Segment Start: Extracted information
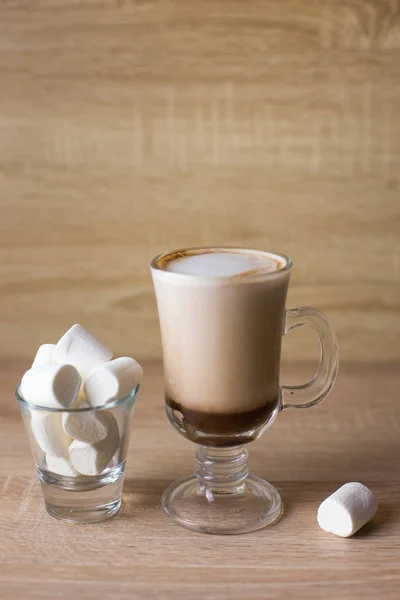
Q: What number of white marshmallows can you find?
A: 9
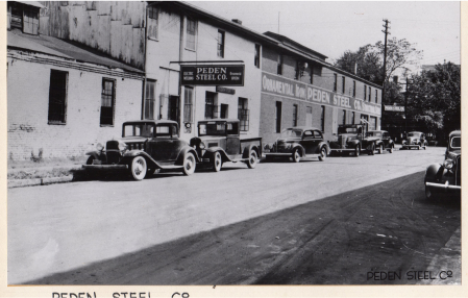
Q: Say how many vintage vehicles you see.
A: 7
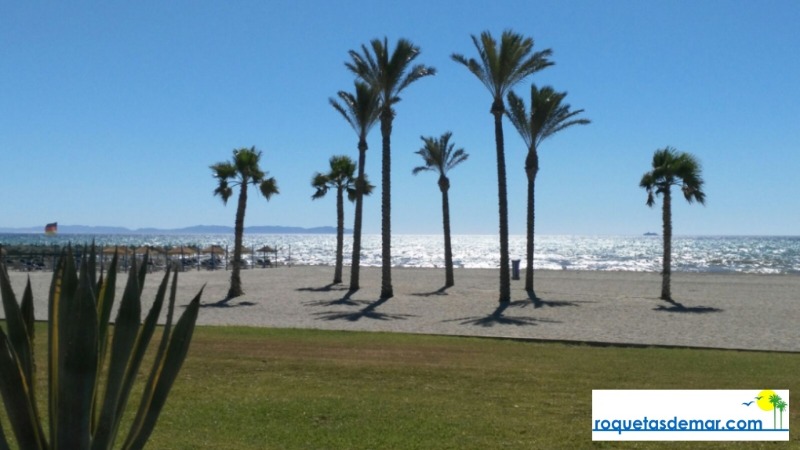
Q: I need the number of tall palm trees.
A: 4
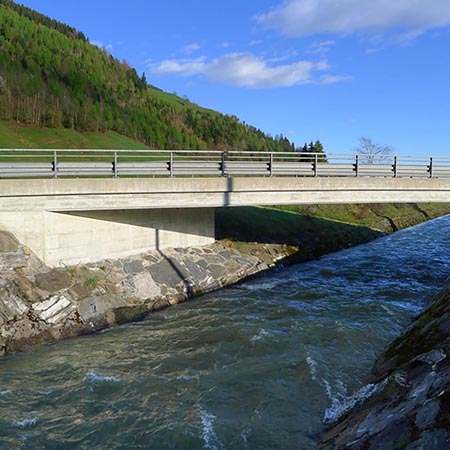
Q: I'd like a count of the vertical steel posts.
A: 9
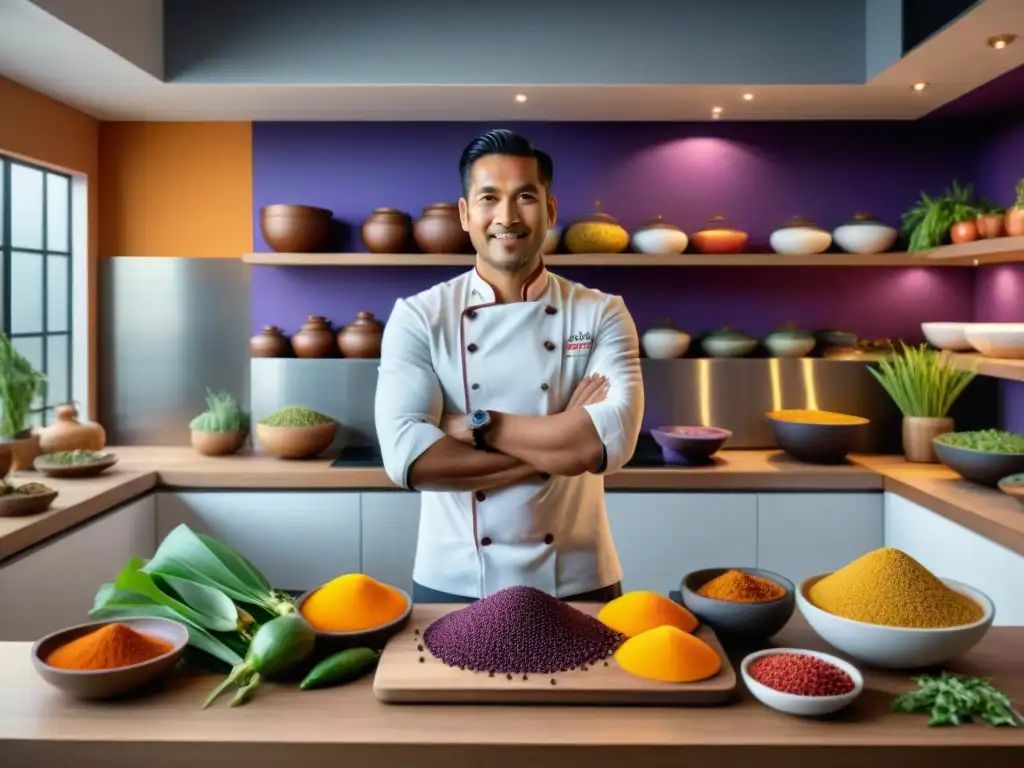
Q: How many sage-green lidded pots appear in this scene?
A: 2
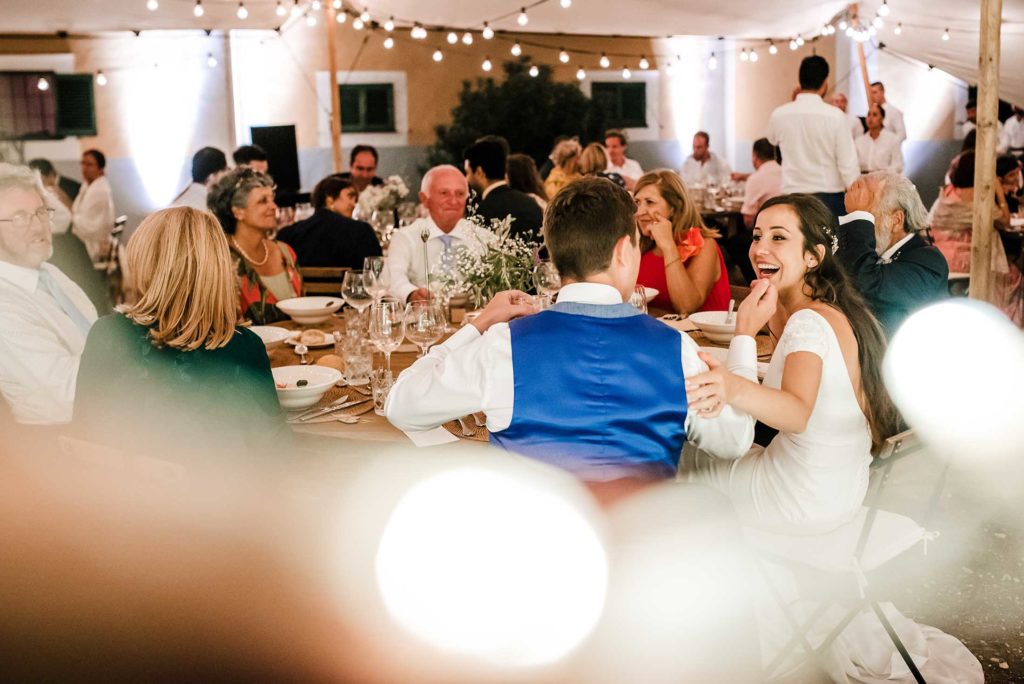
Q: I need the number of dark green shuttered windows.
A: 3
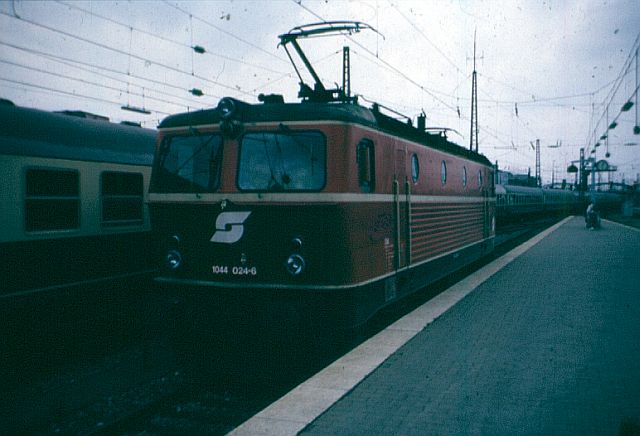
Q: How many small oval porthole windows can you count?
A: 4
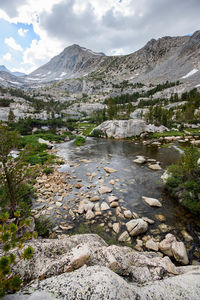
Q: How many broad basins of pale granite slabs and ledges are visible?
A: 1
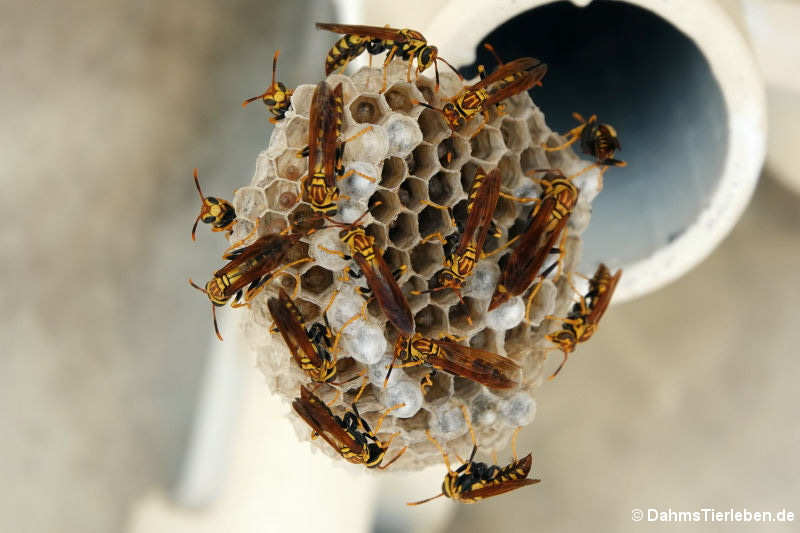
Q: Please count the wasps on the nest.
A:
Segment End: Extracted information
- [Assigned task]:
Apart from the pictures, repeat every entry exactly.

- [Solution]:
Q: What number of white marshmallows can you find?
A: 9
Q: Say how many vintage vehicles you see.
A: 7
Q: I need the number of tall palm trees.
A: 4
Q: I'd like a count of the vertical steel posts.
A: 9
Q: How many sage-green lidded pots appear in this scene?
A: 2
Q: I need the number of dark green shuttered windows.
A: 3
Q: How many small oval porthole windows can you count?
A: 4
Q: How many broad basins of pale granite slabs and ledges are visible?
A: 1
Q: Please count the wasps on the nest.
A:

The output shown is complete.